JB: I wasn’t part of that very much, no.
BW: What about observations of his working with first George Herbert Walker Bush in his White House, and then the Clinton White House.
JB: Well, I don’t really have any. I think he was willing to go down there, that he was a strong partisan Democrat but I think he was willing to listen. I think he and Forty-one had a good relationship, I would call it, but he was always strong to stand up for the Democratic position over there. [I] went to meetings with him, and he was always strongly assertive. And he was also very smart. I think he was, I wouldn’t say how much smarter he was than the president, but there was no question that he knew the subject, and he could argue the merits on just about anything with clarity. And it was more than just political posturing or repeating what somebody else had told him, he knew the subject, and knowledge is a very powerful weapon in this city, and George had it.
BW: How would you characterize his relationship with Bill Clinton?
JB: I don’t think, I don’t know that it was that close. It was kind of a different generation, different geography, and I think perhaps he probably didn’t understand Clinton very much, but a lot of people didn’t.
BW: Now, you were fairly good friends with the Clintons.
JB: I was close, used to have a lot of late-night conversations. When you understood, we were probably a little bit closer age wise. How old is George now?
BW: He’s seventy-eight, I believe.
JB: I’m sixty-five, so I was a little bit older than Clinton and younger than George. Is he seventy-eight?
BW: I think I’m right on that. No, I’m sorry, seventy-six.
JB: I was playing tennis with him, like I said, about three or four weeks ago, he’s still super competitive, super competitive.

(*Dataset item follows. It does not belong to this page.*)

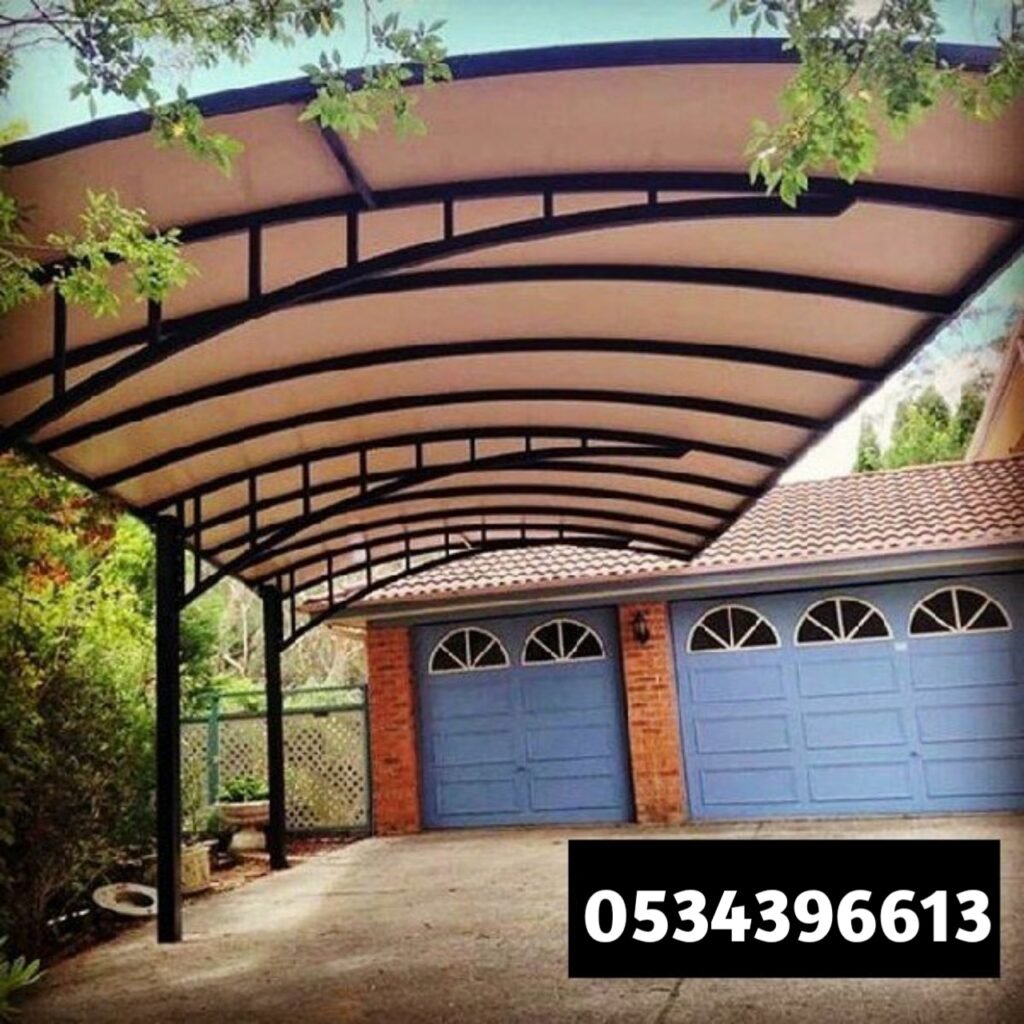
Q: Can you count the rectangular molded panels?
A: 15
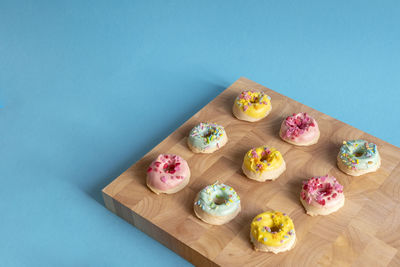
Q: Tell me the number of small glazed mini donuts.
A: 9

BW: I’ve heard you described as a moderate Democrat, as a conservative Democrat. Where do you put yourself in the political spectrum?
JB: Moderate in Louisiana, probably on the national level it would be more conservative, but a Democrat. I really would never even consider ever being a Republican, and I’ve always felt that the Democratic Party was interested in giving people an opportunity to do good and do well, and the government had a role in doing that. And I like Bill Clinton’s philosophy of being a Democrat, and so probably a moderate to conservative Democrat.

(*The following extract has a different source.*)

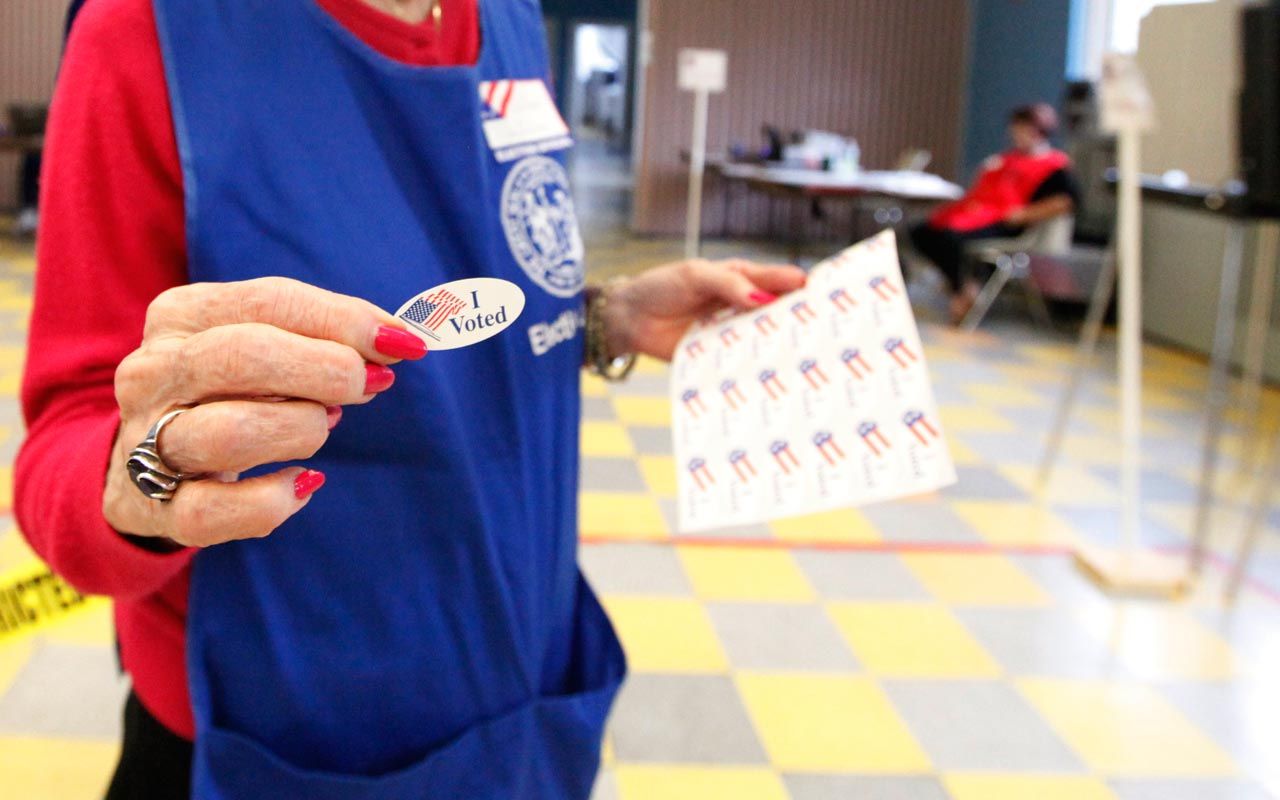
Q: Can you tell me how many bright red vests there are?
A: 1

BW: And what about the Democratic Leadership Council, did that reflect your philosophy?
JB: Yeah, I was chairman of it right after Bill, after Clinton, after Sam Nunn, and Bob, let’s see, who else was chairman. Senator from Virginia. God, I’m forgetting their names.
BW: Robb.
JB: Yeah, sure. And so it really reflected what I believed in, opportunity and responsibility and community, and trying to help your community, and those principles I think had a major impact on Bill Clinton, that’s how, it helped him get elected.
BW: Did you think of yourself as to the right of George Mitchell?
JB: Oh, I was more conservative than George would have been.
BW: And did that result in any tensions between the two of you?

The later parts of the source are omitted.